In his debut year,1965, he acted in the play A Falecida, written by Nelson Rodrigues and directed by Antunes Filho, which was staged at the Leopoldo Fróes Theater in Santo Amaro, a district of São Paulo. In 1968, he joined the Teatro de Arena theater company, replacing Antônio Fagundes in Lauro César Muniz's play Primeira Feira Paulista de Opinião. In the same year, he made his television debut in Legião dos Esquecidos, broadcast by TV Excelsior, where he played a missionary priest.

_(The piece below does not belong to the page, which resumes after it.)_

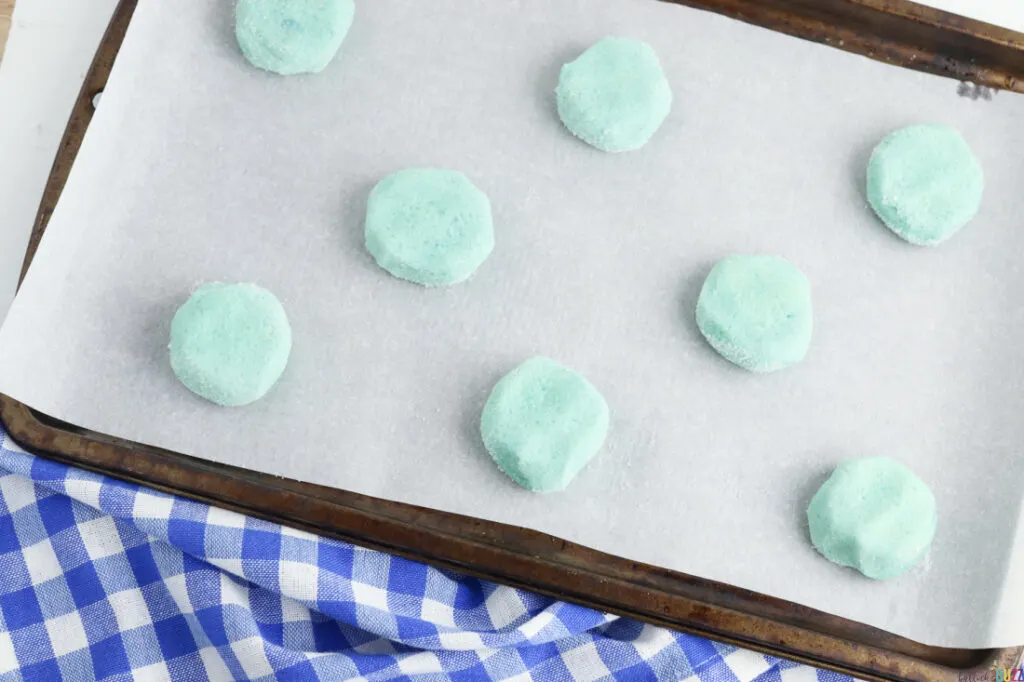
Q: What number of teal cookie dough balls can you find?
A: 8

He performed in the plays Frank V (1973) and Concerto nº 1 para Piano e Orquestra (1976) and stood out as an actor in 1977 in O Santo Inquérito, by Dias Gomes. His first stage production was the play Palhaços, in 1971. In many of his shows as a performer, he also acted as a producer. This was the case in Mocinhos Bandidos (1979), Lua de Cetim (1981), Cabeça e Corpo (1983), Louco Circo do Desejo (1986) and O Jogo (1994). In 1996, alongside his son, Beto Magnani, Umberto acted in the show Avesso.

On television in 1973, playing the character Zé Luis in the first version of the soap opera Mulheres de Areia, on the now defunct TV Tupi. In 1976, he made his film debut playing a teacher in the movie Chão Bruto, directed by Dionísio Azevedo.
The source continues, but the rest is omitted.